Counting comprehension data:
-=-=-
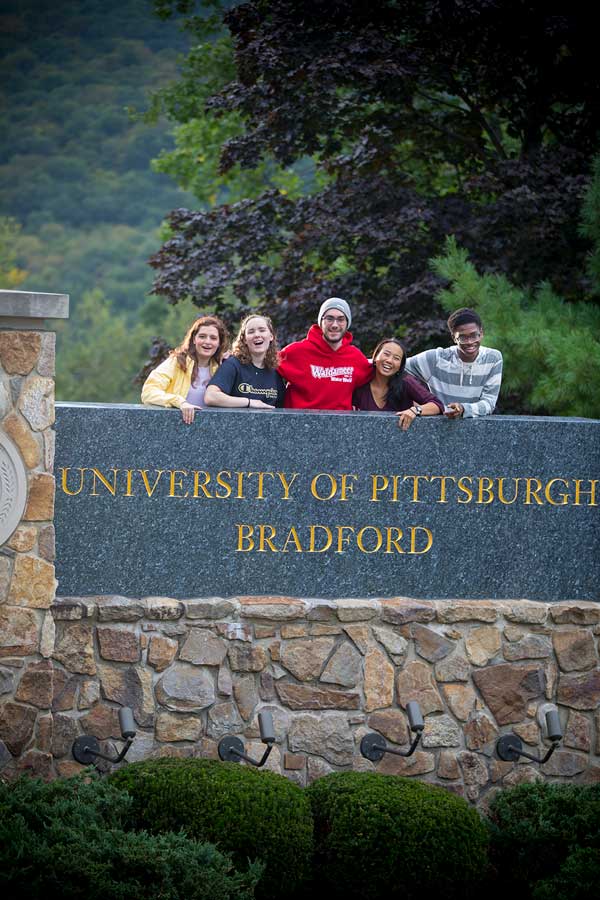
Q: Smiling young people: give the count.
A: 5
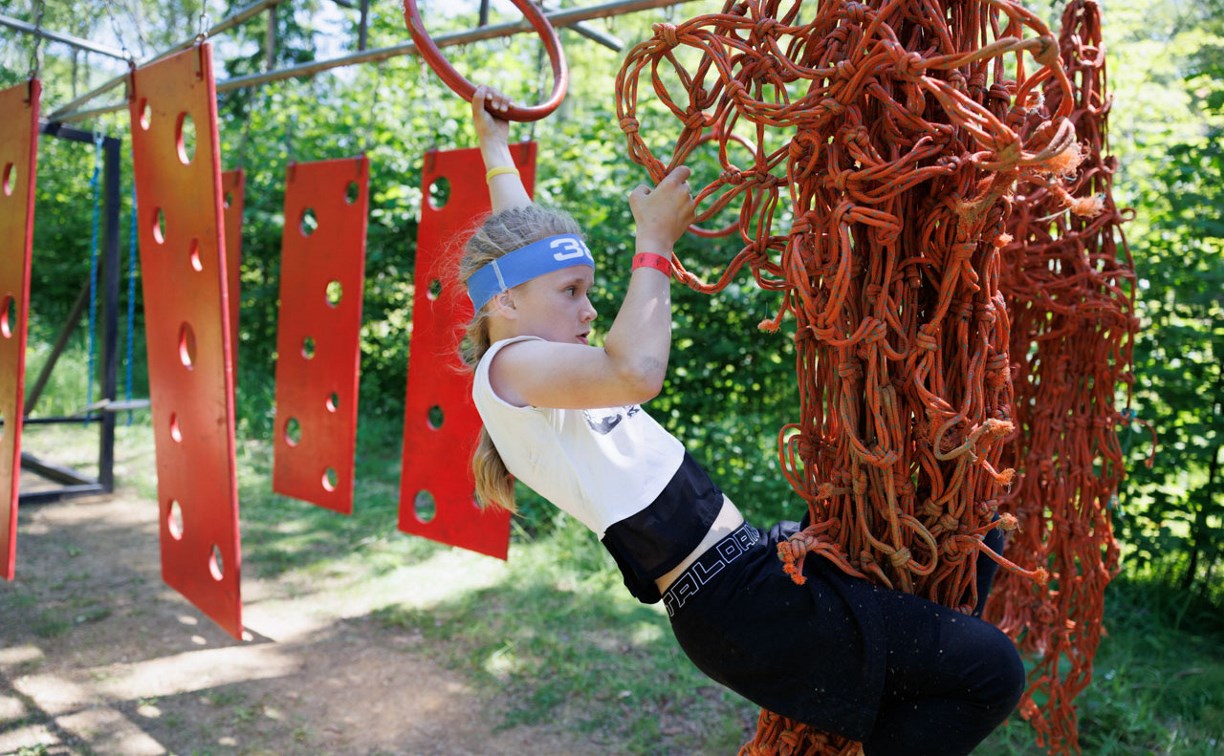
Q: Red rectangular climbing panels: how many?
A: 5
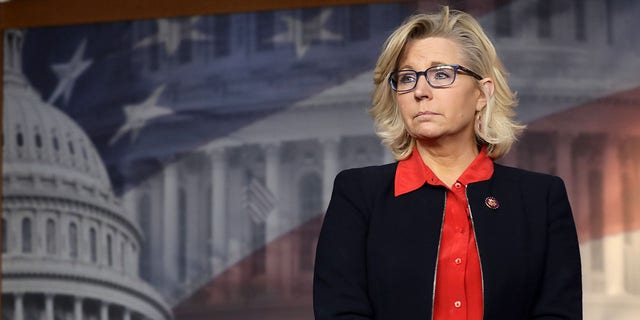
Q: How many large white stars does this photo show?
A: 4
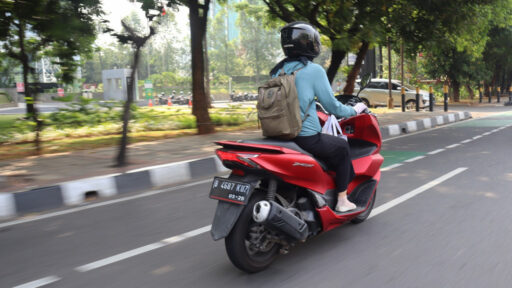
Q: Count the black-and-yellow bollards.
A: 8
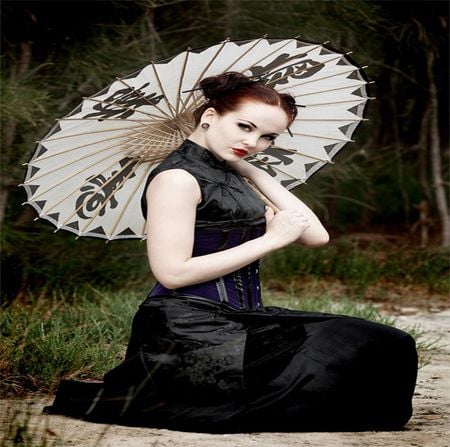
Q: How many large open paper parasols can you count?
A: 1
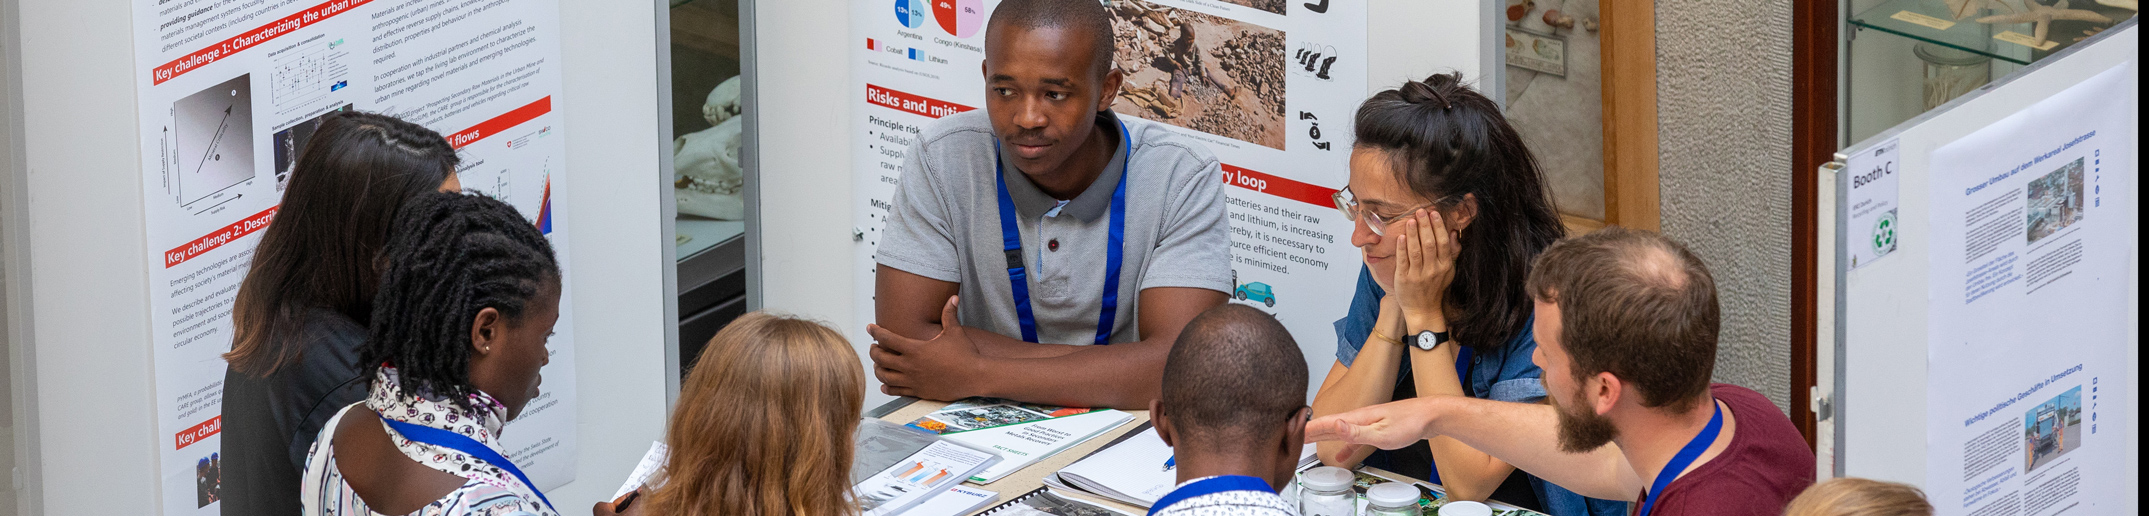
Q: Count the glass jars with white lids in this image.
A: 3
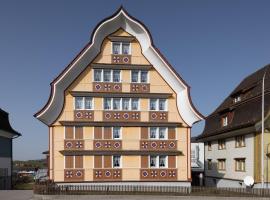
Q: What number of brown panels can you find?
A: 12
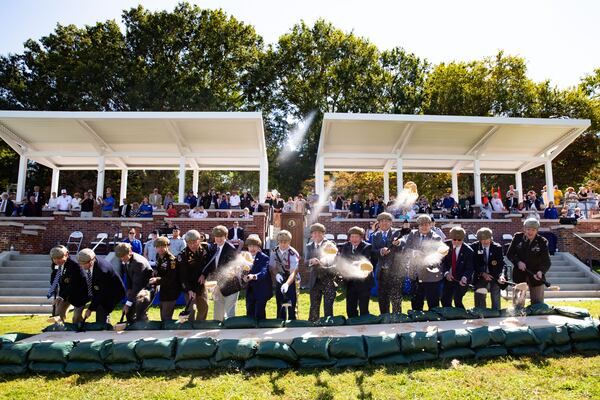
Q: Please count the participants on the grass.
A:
-=-=-
WORK ORDER: Write out the records above exactly as they appear, leaving out any pictures.

WRITTEN SOLUTION:
Q: Smiling young people: give the count.
A: 5
Q: Red rectangular climbing panels: how many?
A: 5
Q: How many large white stars does this photo show?
A: 4
Q: Count the black-and-yellow bollards.
A: 8
Q: How many large open paper parasols can you count?
A: 1
Q: Count the glass jars with white lids in this image.
A: 3
Q: What number of brown panels can you find?
A: 12
Q: Please count the participants on the grass.
A:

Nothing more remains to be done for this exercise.